F E D-1


     İletişimi en güçlü merkez bankalarından birisi olan Amerikan Merkez Bankası FED, 2025’in ilk faiz kararında bu kez, piyasanın aklını karıştırdı. Kararın hemen ardından açıklanan Federal Açık Piyasa Komitesi (FOCM) karar metninde,  enflasyonun yüzde 2'lik hedefe doğru ilerlediğine ilişkin referansı kaldırıldığını gördük. Daha önceki karar metinlerinde güçlü bir şekilde enflasyonda yüzde 2’lik hedef korunurken, bu karar metninde neden yer almadı? 

Jerome Powell


     Yılın ilk faiz kararında FED beklentiler paralelinde faiz oranlarını yüzde 4.25 ile yüzde 4.5 aralığında sabit bıraktı. Evet beklentiler paralelinde faiz kararı gelmişti ama FOMC metninde hemen göze çarpan, enflasyonda yüzde 2’lik hedef referansının yer almadığı oldu. Piyasa bunu, “FED enflasyonda yüzde 2’lik hedeften uzaklaştı” şeklinde algıladı ve olumsuz tepki verdi. ABD tahvilleri yükselirken, DeepSeek ve Nvdia şoku yaşayan ABD borsaları FOMC metniyle negatif seyrine devam etti. ONS altın fiyatı bir miktar gevşedi. Ancak altın uzun vadede güvenli liman olmaya devam edecektir. Karar metni sonrası tüm piyasa Powell’in açıklamalarına odaklandı. Kameraların karşısına geçen Powell’a ilk sorulan sorulardan birisi de karar metninden enflasyonda yüde 2’lik hedef referansının neden kaldırıldığı oldu. Powell bu soruya “metni kısalttık, hedef hala geçerli” şeklinde cevap verdi. Yazının girişinde iletişimi en güçlü merkez bankalarından birisi olarak örnek gösterilen FED’in bu şekilde bir belirsizliğe imza atması da ilginç karşılandı. Bunun dışında Powell’ın açıklaması normalden daha kısa sürdü. Enflasyonda gidişatın iyi olduğunu, PCE yani çekirdek enflasyon verilerini takip etmeyi sürdüreceklerini açıklayan Powell, ekonomik aktivitenin sağlam bir şekilde genişlemeye devam ettiğini belirtti. FED’in kararlarında enflasyon ve iş gücü piyasasına odaklandığını biliyoruz. FED Başkanı, açıklamasında iş gücü piyasasının beklentiye paralel ilerlediğini ifade etti.
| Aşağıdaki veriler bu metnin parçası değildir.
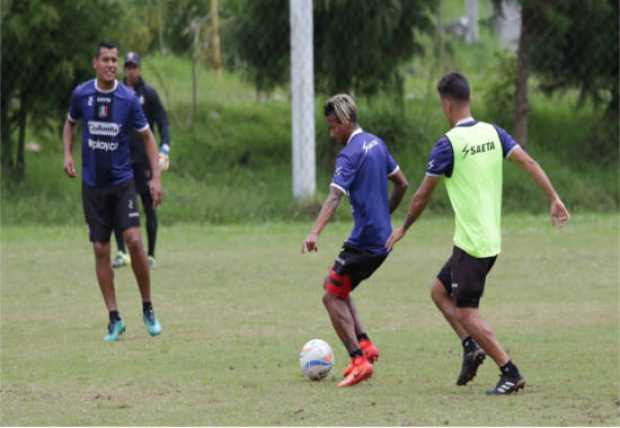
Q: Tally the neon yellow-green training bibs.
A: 1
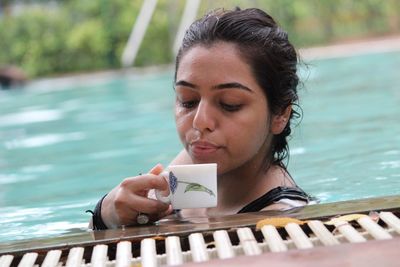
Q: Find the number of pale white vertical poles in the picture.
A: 2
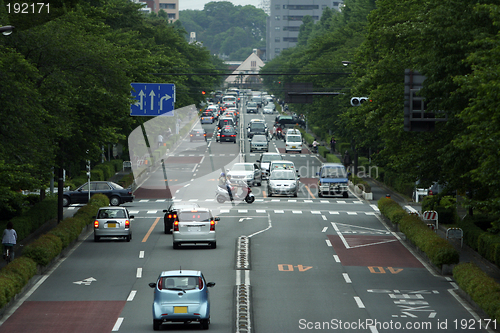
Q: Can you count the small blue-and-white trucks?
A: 1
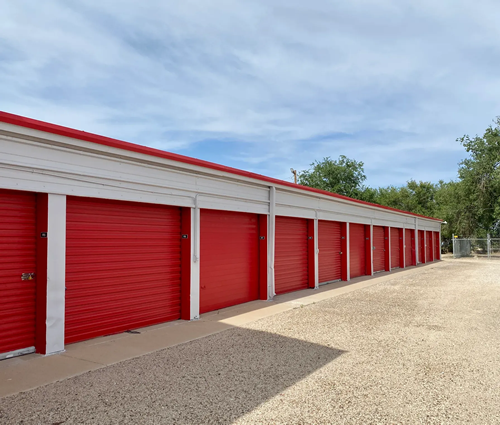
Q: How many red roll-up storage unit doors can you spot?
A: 12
Karar metnine yeniden dönecek olursak, bundan sonraki kararlarda gelen verilere ve risk dengelerine bakılacağı da metne girmiş durumda.
     Powell’ın basın toplantısında en çok merak edilen konulardan birisi de, ABD Başkanı Trump’ın Davos toplantılarında yaptığı konuşmada “faizin çok daha aşağıya indiğini görmek isterim” demişti. Bu açıklamadan sonra analistlerden FED’in kararının ne yönde olacağı hakkında ön görüler geldi. Kararlarında bağımsız olan FED, kimine göre Trump isteğinin tam tersine faiz indirimine gitmeyecekti, çünkü geçmişte Trump’la Powell’ın arası hiç iyi olmamıştı. Tam da bu ön görü haklı çıkacak şekilde bankadan indirim gelmedi. FED üç ay sonra faiz indirimini durdurmuştu. ABD Başkanı’na rest çekerek faiz kararı vermek elbette düşünülemez. Kararda iş gücü piyasasında sağlam gidişat ve enflasyonun beklenenden inatçı kalması etkili oldu. Zaten bunu da Powell basın toplantısının soru-cevap kısmında açıkladı. Şimdi gözler Trump’a çevrilmiş durumda. FED, gelecek dönemde Trump politikalarını destekleyecek kararlara imza atar mı? Hep birlikte göreceğiz. FED’in önemli çıpalarından birisi olan iş gücü piyasasında işler yolunda giderken, Trump’ın göçmenleri ülkeden gönderecek politikaları gündeme getirmesi, iş gücü piyasasını nasıl etkileyecek bunu da şimdiden kestirmek zor. Trump’ın ikinci döneminde, Kanada gibi ülkelere geniş gümrük tarifeleri getirme düşüncesi, güçlü bir iş gücü oluşturan göçmenleri ülkeden gönderme planları ve daha birçok belirsiz politikanın fiyatları yukarı çekeceği tahminiyle, FED enflasyonun geleceğini kestirmekte zorlanacak gibi görünüyor. Faiz indirimine şimdilik ara vermesi de bunun sonucu olarak ortaya çıkıyor.